What comes to mind when you hear the word ‘activism’?
Do you think of people speaking up bravely and fighting valiantly against injustice and prejudice? Or do you immediately get the impression of troublemakers and rabble-rousers who can’t seem to mind their own business?
More often than not, Singaporeans seem to perceive the latter.
In July last year, Rachel Yeo, then-NTU student and Research & Advocacy director of the Inter-University LGBT Network (IULN), was uninvited from a TEDx Talk session at St Joseph’s Institution (SJI) a day before the event.
Subsequently, in a speech to the school that was recorded and leaked online, SJI Vice-Principal Leonard Tan said that the reason for rescinding her invitation was because she was “a LGBTQ+ activist”, further stating that “any form of activism is socially divisive”, and went against the school’s principle of community-building.
This inevitably made waves. In some chat groups I was in (which included former Josephians), many were flummoxed and indignant at Tan’s remarks, with some even pointing out, “Wasn’t Jesus an activist himself?”
Yet, in the online sphere, aside from the usual vitriol aimed at LGBTQ+ people, there were numerous comments on how schools were “not the right place” for activism.
Ask Rachel herself though, and she’ll tell you that she never really identified with the term to begin with.
“When I first joined IULN … all I was concerned with was conducting sound research, producing helpful resources, and speaking on panels to raise awareness of the challenges faced by queer students,” says the 24-year-old, who has since graduated and now works in the media industry, and is now Executive Director of IULN.
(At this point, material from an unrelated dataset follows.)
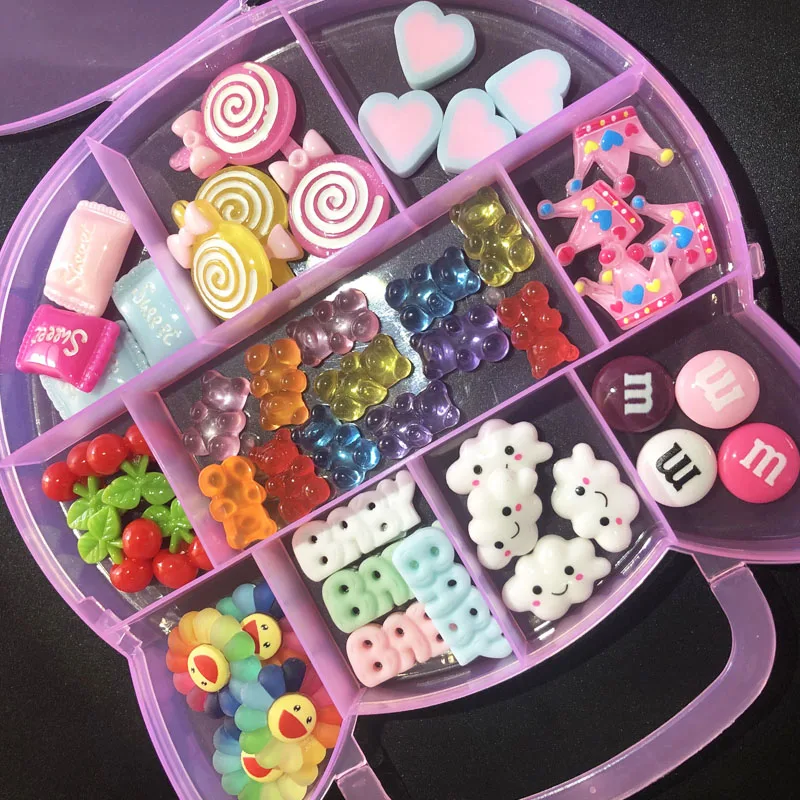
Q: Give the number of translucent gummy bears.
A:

“The title of ‘activist’ was really only used on me by media outlets and Mr Tan during the SJI fiasco. It carries connotations of militancy and rebellion, which is somewhat unfortunate.”
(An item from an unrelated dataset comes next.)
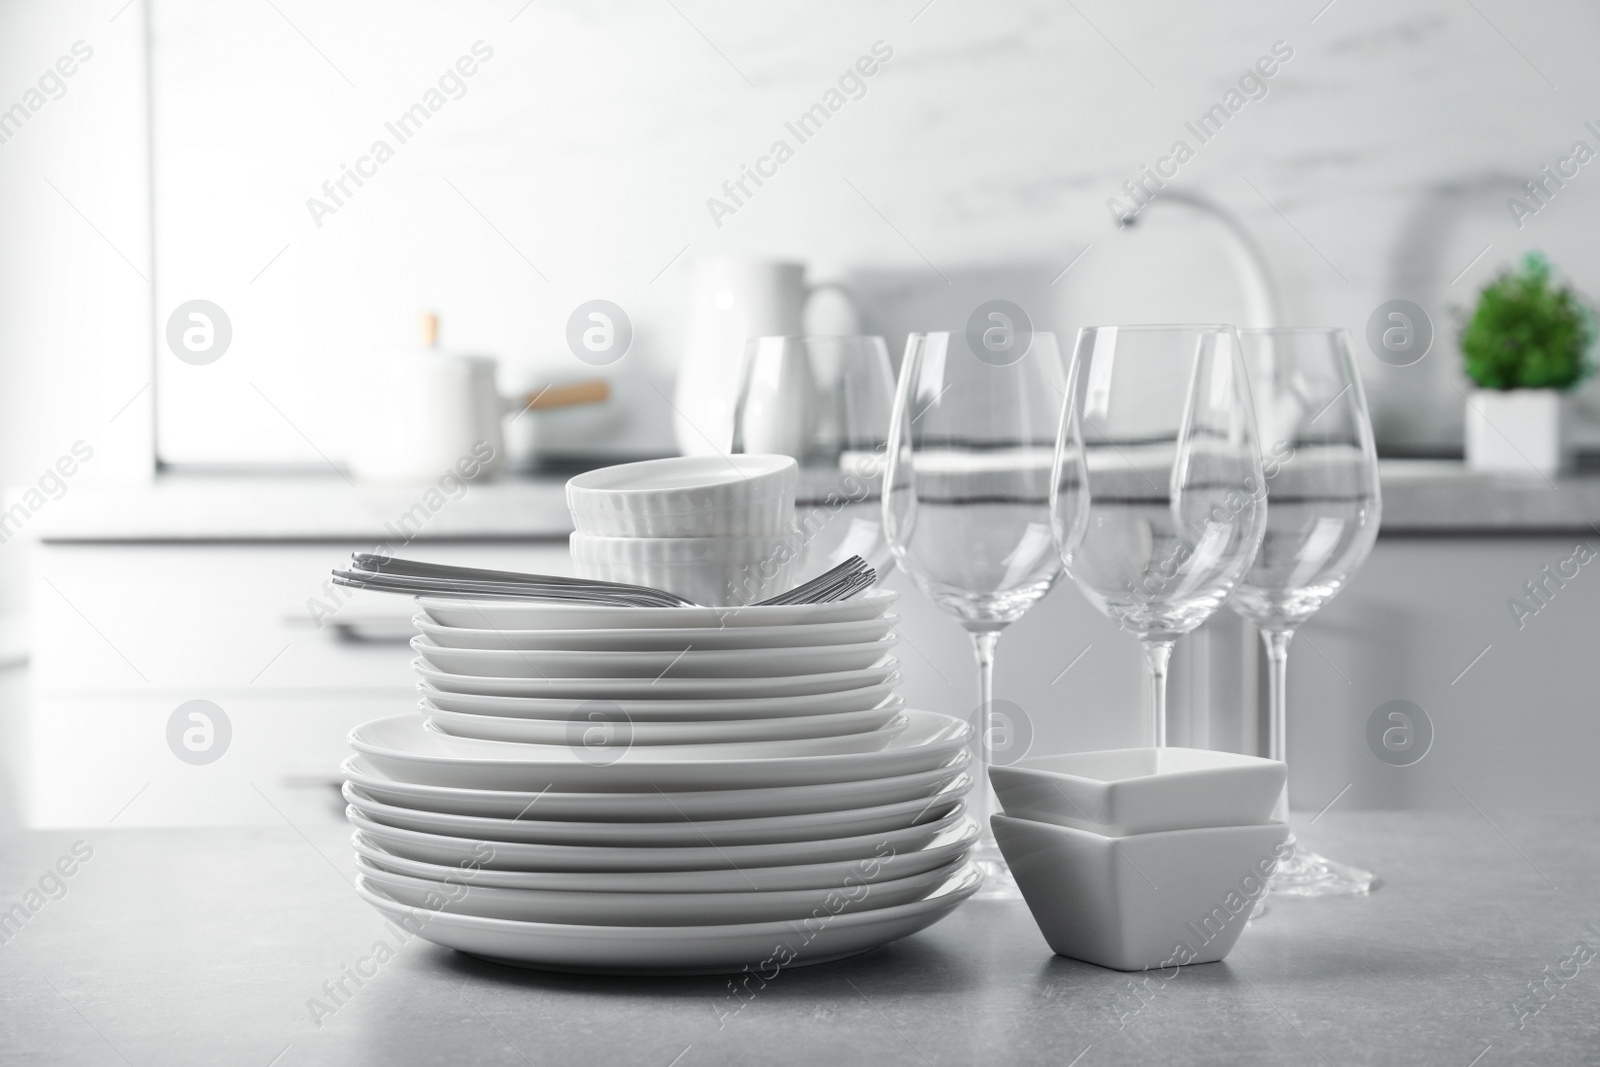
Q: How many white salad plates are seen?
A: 7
But she’s quick to add that she’s comfortable with the title: “There’s no shame in that. I’m still same old me doing what I’ve always done.”
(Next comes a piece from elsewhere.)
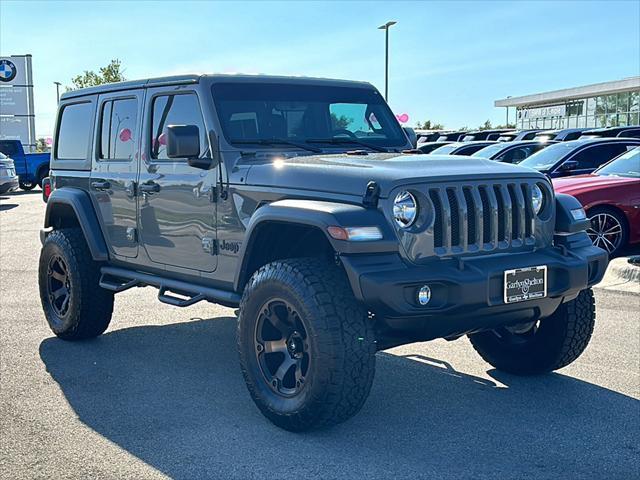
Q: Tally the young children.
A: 0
Implicit in this whole debate was the notion that activists were needlessly confrontational in challenging authority, perhaps influenced by how some local activists have run afoul of the law in recent times.
In the wake of the SJI hullabaloo, a friend who is now a teacher texted me to express his thoughts on the issue. He opined that while educational institutes at the Junior College level and below should maintain a fine balance between freedom of expression and guided learning, universities were perfect avenues to hold such talks and encourage openness to ideas.
And in some universities, a new slew of student groups are doing just that, actively speaking out and encouraging their fellow students to take a stand on issues close to them.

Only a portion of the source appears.